Отвернувшись отдал приказ своим людям:
— Уводить. Всех.
Я вошел в кабинет, где уже собрался мой малый совет: дед Прохор, дядя Олег, князья Одоевский, Воротынский и Волынский, а также думный дьяк Власьев.
— Признание нашего бывшего казначея у меня, — сказал я, кладя на стол свернутый лист.
— Сговор с поляками, передача печати, измена. А еще воровство. Он сознался в краже пятидесяти тысяч рублей. — И я вкратце описал им нашу беседу.
— Пятьдесят тысяч! — ахнул Одоевский. — Змей!
— Это не все. — Я обвел их тяжелым взглядом. — Казна почти пуста.
В палате повисла гнетущая тишина.
— Головин сознался, где прячет награбленное, — первым подал голос дьяк Власьев. — Нужно немедля послать людей и забрать все. Это хоть какая-то малость.
— Малость! — фыркнул Воротынский, ударив кулаком по столу. — Что нам его деньги! Главные богатства у Шуйских! Они теперь изменники, род их опозорен. Все их вотчины, подворья, все злато-серебро в их сундуках — по праву отходят в казну! Надо брать и трясти, как грушу!

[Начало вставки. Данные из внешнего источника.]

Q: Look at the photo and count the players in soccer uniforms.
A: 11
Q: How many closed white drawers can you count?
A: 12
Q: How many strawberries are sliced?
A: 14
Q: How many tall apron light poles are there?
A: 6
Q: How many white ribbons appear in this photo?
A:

— И не только их, — подхватил Одоевский. — Милославских тоже пощупать надобно, да и остальных!
Я слушал их. Это был единственный выход — забрать у врагов, чтобы наполнить казну и отблагодарить верных. Путь опасный, но другого не было.

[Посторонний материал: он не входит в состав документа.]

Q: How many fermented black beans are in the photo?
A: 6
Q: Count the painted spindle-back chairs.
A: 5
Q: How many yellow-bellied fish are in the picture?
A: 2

— А как быть с племянником их, с князем Михаилом Васильевичем? — осторожно спросил Волынский. — Со Скопиным-Шуйским?
— Скопин не его дядья, — сказал я твердо. — В нем стать воина. Такими людьми не разбрасываются. Его мы не тронем. Наоборот. Я сам с ним поговорю. А пока надо готовить людей. По всем подворьям Шуйских и их подельников метлой пройтись.
В этот самый момент дверь отворилась, и в кабинет, чеканя шаг, вошел дядя Поздей.
— Княже. Бояре, — коротко кивнул он. — Гнездо иезуитов на посольском подворье взято. Шестеро иезуитов, включая их главаря, схвачены. Ждут твоего слова.
Не успел я ответить, как дверь снова распахнулась, и в палату вбежал бледный стольник.
— Княже, беда!
— Говори, — кивнул я ему.
— Царица-инокиня Мария Нагая у тела покойного государя! Плачет в голос и клянет тебя! Кричит, что это ты государя погубил, чтобы трон себе забрать! Челядь сбежалась, слушает…
Я сжал кулаки.
«Одно к одному. Старая лиса решила ударить в самый сложный момент».
— Это нужно прекращать, — сказал я, поднимаясь.
Я посмотрел на деда и дядю Олега.
— Идемте. Пора поговорить с «убитой горем» матерью.